The types mentioned are existing in the schema, I'm creating a semi-automated DSL by specifying the entry point and long and short keywords for some types.

Note that this library could be used to create a DSL for any IPLD data structure that has a schema.

creationix commented 4 years ago

I found a case where the parentheses are significant and can't always be removed when converting to short form. Consider the following selector:

union(
  union(
    match
  )
  match
)

Sinceunion (aka ExploreUnion) contains a list (aka [Selector]), it consumes an arbitrary number of selectors. If the parentheses are removed, the two matches will be put under the inner union. Therefore the short form of this is:

# Correct short form
uu(.).

# Wrong short form
uu..

We could keep it simple and say the minimizer always preserves parentheses when encoding a list. I don't even know of any real world use cases that use ExploreUnion and would love to see the actual use cases. A smarter minimizer could do some basic analysis to know when the parentheses are required and only include them then.

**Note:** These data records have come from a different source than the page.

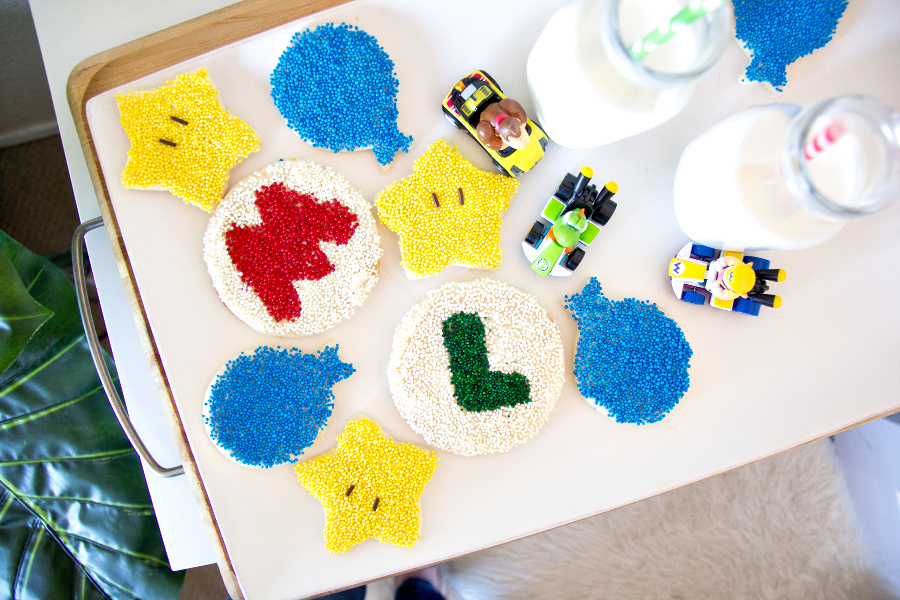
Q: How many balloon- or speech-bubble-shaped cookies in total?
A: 4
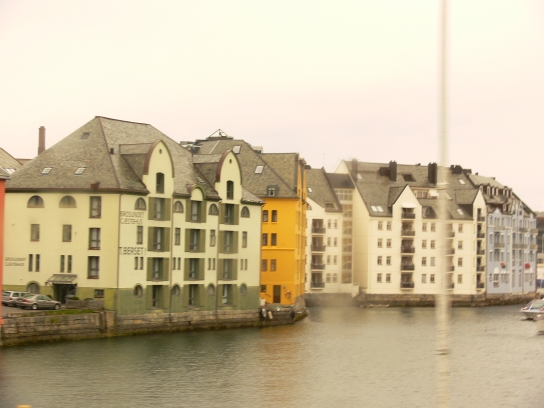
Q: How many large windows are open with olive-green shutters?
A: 12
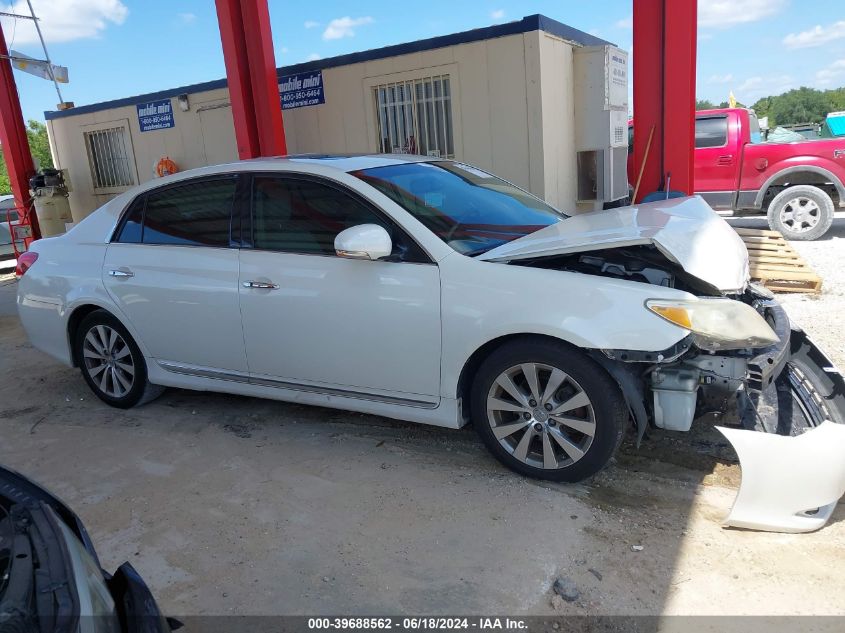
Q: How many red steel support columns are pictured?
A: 3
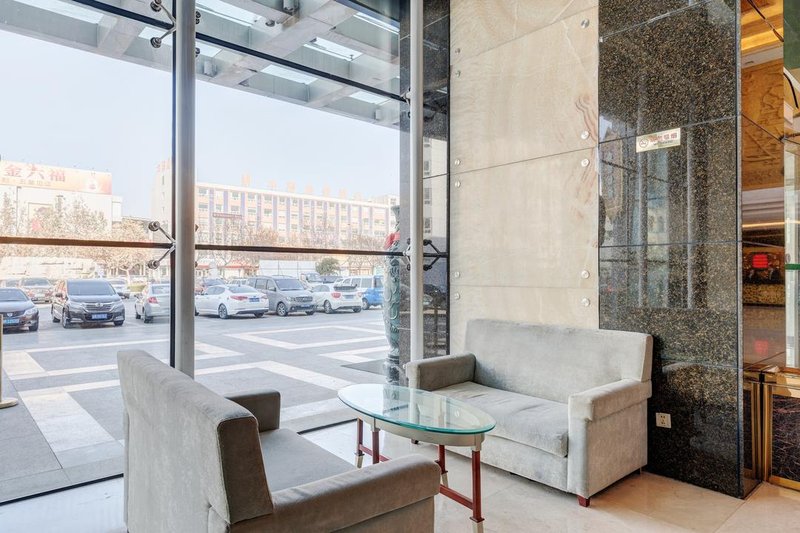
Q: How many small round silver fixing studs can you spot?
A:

creationix commented 4 years ago

Another case where they are required is labeled matchers inside of fields.

# Fields with labels
fields(
  'with-label'(
    match('label')
  )
  'without-label'(
    match
  )
)

# Properly Minimized
f'with-label'(.'label')'without-label'.

# Another Properly Minimized
f'with-label'.('label')'without-label'.

# Broken minimized
f'with-label'.'label''without-label'.

This brings up another question about normalization of minimized form. Are we OK with there being multiple correct short forms? Does it matter?

creationix commented 4 years ago

@rvagg, you were right!

Strings are problematic too. The less common escaping method used for strings (two single quotes) works, but it also introduces cases where multiple token are merged. For example, consider the following:

fields
  'foo'
    match 
      label='blue'
  'bar'
    match

This currently breaks because the 'blue' label and the 'bar' field are merged into a single label containing "blue'bar".

Sample:

    fields
      'with-label'
        match 
          label='my-label'
      'another-field'
        match

SyntaxError: "fields'foo'matchlabel='blue''bar'match"
                                               ^ Unexpected extra syntax at 33

I propose we switch to a more traditional string syntax with backslash escaping. It will add some bloat when url encoding, but overall should be an improvement.

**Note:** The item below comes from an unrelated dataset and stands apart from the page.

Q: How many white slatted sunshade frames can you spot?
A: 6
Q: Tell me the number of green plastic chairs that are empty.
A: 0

rvagg commented 4 years ago

This brings up another question about normalization of minimized form. Are we OK with there being multiple correct short forms? Does it matter?

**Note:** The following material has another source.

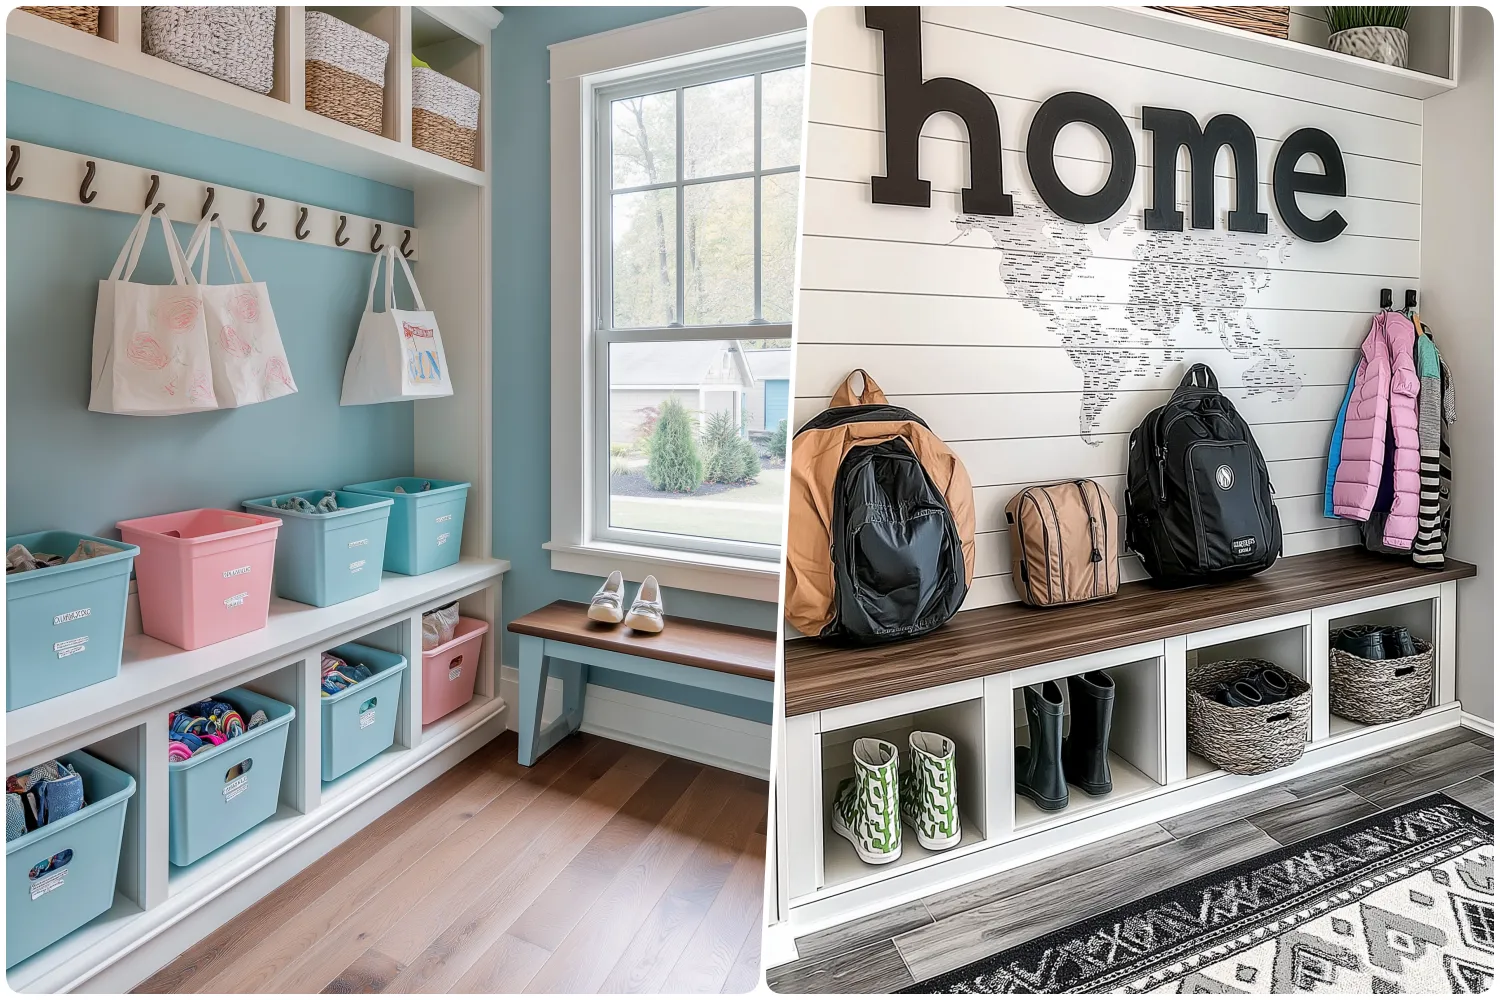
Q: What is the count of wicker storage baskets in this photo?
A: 7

I don't know specifically for this but we keep on finding cases elsewhere where we don't have one-single-way and this being a problem. I don't know how that would show up here, but maybe if someone chose to encode a selector string rather than a full selector as per schema then having more than one way to say the same thing might be a problem. There's a lot of byte-shavers around that will look at this work and look at the full selector schema and opt for a short string form.

Would it be a big deal to make a must be simplest accurate representation rule that would give us one-single-way?

Re ExploreUnion, it's a selection strategy that is only useful when you have more than one selector to use isn't it? For practical purposes you should always have >1 item in the list, making parens always necessary and your example overly simple. There are going to be cases of poorly crafted selectors that misuse it, but that shouldn't be the normal case.

mikeal commented 3 years ago

We’ve learned a lot from this but we’re not quite sure how we want to handle simplified string representations for selectors and paths. Closing for now.